The Plague Year Begins and Half Life: Two Poems

The Plague Year Begins
Outside the world blooms without us
as we picnic alone on whatever was left
when the sirens started a burning in the lungs.
How the world creeps inside our bodies
smaller than ghosts is the vapid air stealing.
They pretended it was not a field of bodies
and so the bodies went away, stolen.
Bodies, bodies still kissing, locked
in the heat of houses, rows of votives
all along the street, remembering
what to do with our bodies when
the world is blooming bright as a picnic
as the sky falls around us, a series of petals
littering the earth with bits of before.

Half-life
What I mean is how chill marble
echoes through my palm for days
shivers up the piano’s spine
broad scale of summoned rain
hard edge of a long frost
on the fifth morning my window
shut tight for months though
the sparrows call and call.
What I mean is your face
is a lantern but light never lasts.
What I mean is a puddle
of mercury in the dust
but you must not touch
because beauty is madness.
What I mean is the gnawed bone
of constant worry gristle stuck
in my sleepless throat, waking
hunger, the aluminum heft
of the apple press churning
the prickle sting of blister
starting tender on my thumb
and the knocking from the closet
every time I drain the tub.
Because the shoreline is empty
I keep pushing forward
how a volunteer will push up,
lone zinnia leaning among the mint.
What I mean is the slow ribbon of afternoon
sudden tug of evening surrender
to clean cotton wool heft of blanket,
tenterhook roots of ivy reaching
to grip apart the mortar, climb
apart the future and tumble the brick
into the hollow space between
each hammer of my heart.
What I mean is I walk in graveyards
because there is something inside me
only the dead can understand.

Click here to read Ann V. DeVilbiss on the origin of the poems.

 

Image: “Picnic Table” by Jennifer C., licensed under CC 2.0.

Ann V. DeVilbiss:

For “A Plague Year Begins”

The pandemic hit my small Midwestern city right when spring hit too, and the contrast between the news of mass graves, ventilator scarcity, and profound human suffering was in eerie contrast to how beautiful the world seemed on my daily walks, exploding with petals and blooms.

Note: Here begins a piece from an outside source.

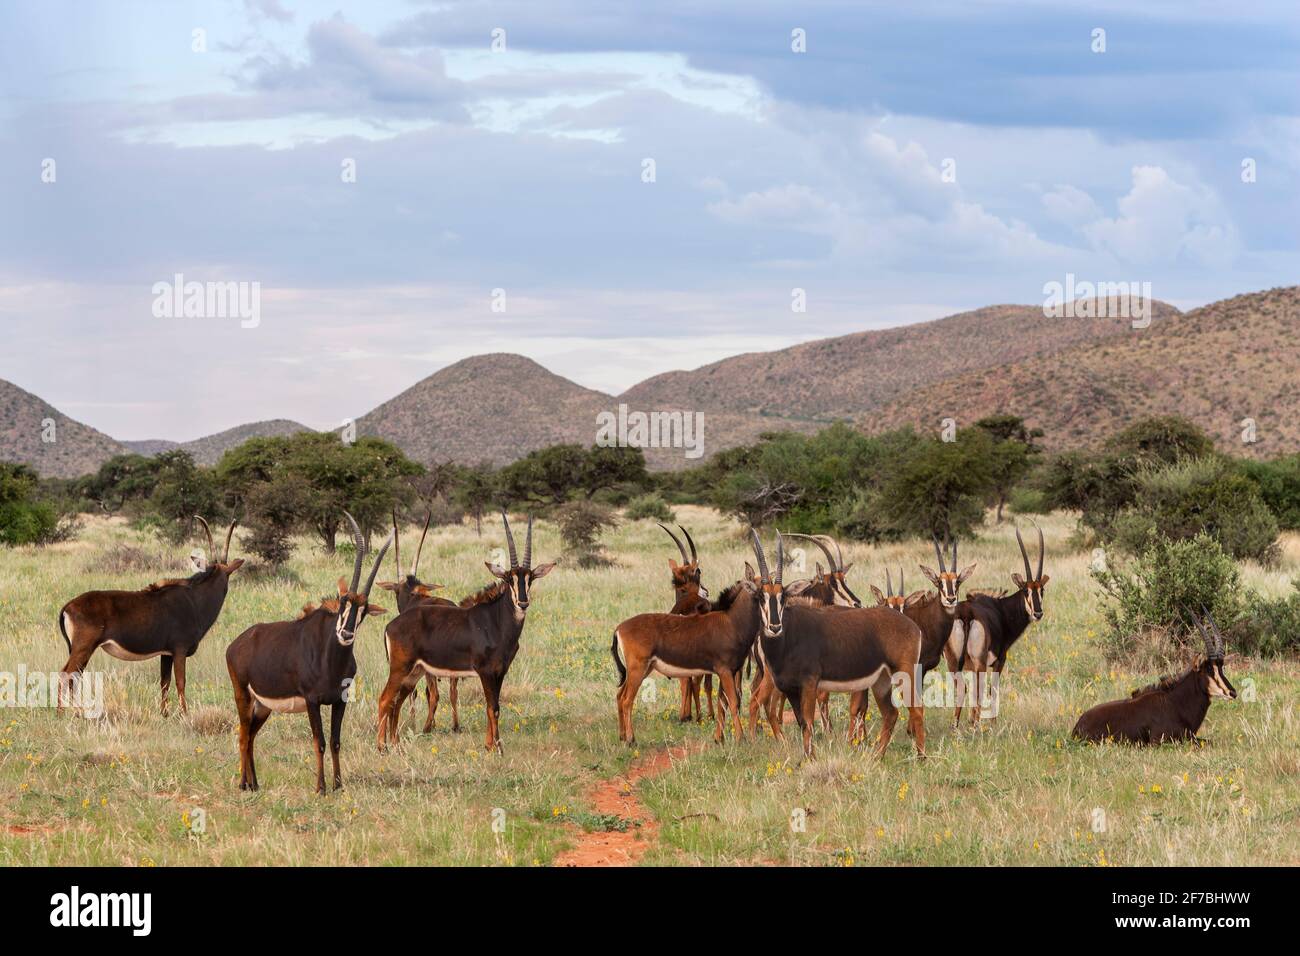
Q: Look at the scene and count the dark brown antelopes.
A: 12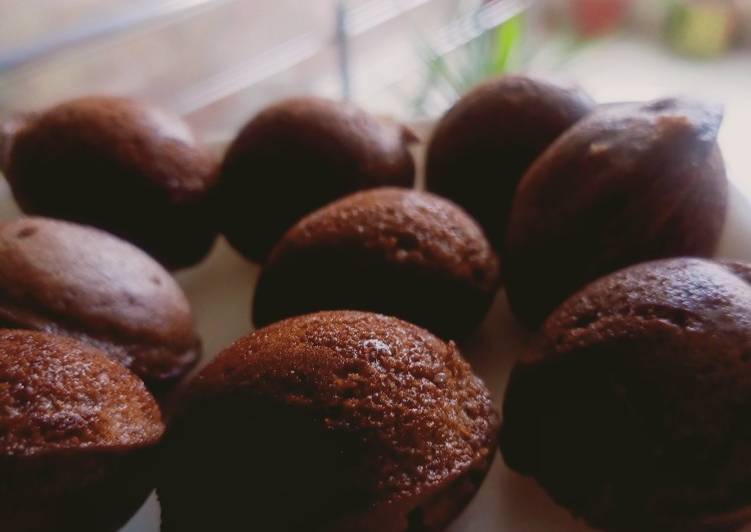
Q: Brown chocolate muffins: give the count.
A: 9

I am lucky to be happily partnered, and that physical closeness has helped me through these strange times of isolation, worry, and fear. Even if the world before was terribly flawed, it was at least familiar. The mourning is those we lost, but it’s also realizing how radically changed the world will be when we finally get to mass vaccination.

For “Half-Life”

I drafted this poem before the pandemic, but as I was editing it after things had started to cascade, it resounded in this new context as well. I have always liked walking in graveyards, where it is easy to consider death and think about how lives exist as small points in the contexts of larger histories. In our pandemic reality, I have also found that graveyards are the best outside spaces for social distancing, still relatively empty even when the parks are full of people. When I wrote this poem, I would sometimes touch the marble monuments to feel that deep cold they hold in spring, before the world has warmed back up. Now that touch is fraught, I look at the stone and remember the chill in my palms. Worry is eternal, even if the context changes. But the dead, at least, stay put.